Man Marijn P, Groenenboom Gerrit C, Karman Tijs
Institute for Molecules and Materials, Radboud University, Heyendaalseweg 135, 6525 AJ Nijmegen, Netherlands.
Phys Rev Lett. 2022 Dec 9;129(24):243401. doi: 10.1103/PhysRevLett.129.243401.
Ultracold molecules undergo "sticky collisions" that result in loss even for chemically nonreactive molecules. Sticking times can be enhanced by orders of magnitude by interactions that lead to nonconservation of nuclear spin or total angular momentum. We present a quantitative theory of the required strength of such symmetry-breaking interactions based on classical simulation of collision complexes.

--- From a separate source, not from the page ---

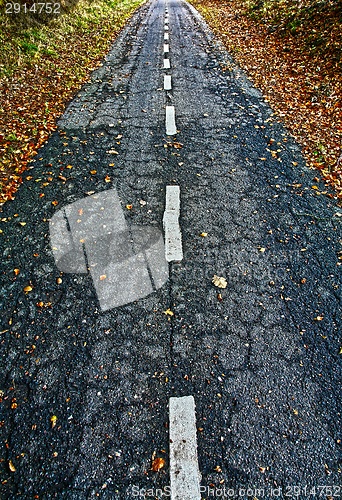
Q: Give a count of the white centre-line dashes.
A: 12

We find static electric fields as small as 10 V/cm can lead to nonconservation of angular momentum, while we find nuclear spin is conserved during collisions. We also compute loss of collision complexes due to spontaneous emission and absorption of black-body radiation, which are found to be slow.
超冷分子会发生“粘性碰撞”,即使对于化学性质不活泼的分子也会导致损失。通过导致核自旋或总角动量不守恒的相互作用,粘附时间可以提高几个数量级。我们基于碰撞复合体的经典模拟,提出了这种对称性破缺相互作用所需强度的定量理论。我们发现,低至10 V/cm的静电场会导致角动量不守恒,而我们发现在碰撞过程中核自旋是守恒的。我们还计算了由于黑体辐射的自发发射和吸收导致的碰撞复合体损失,发现这种损失很缓慢。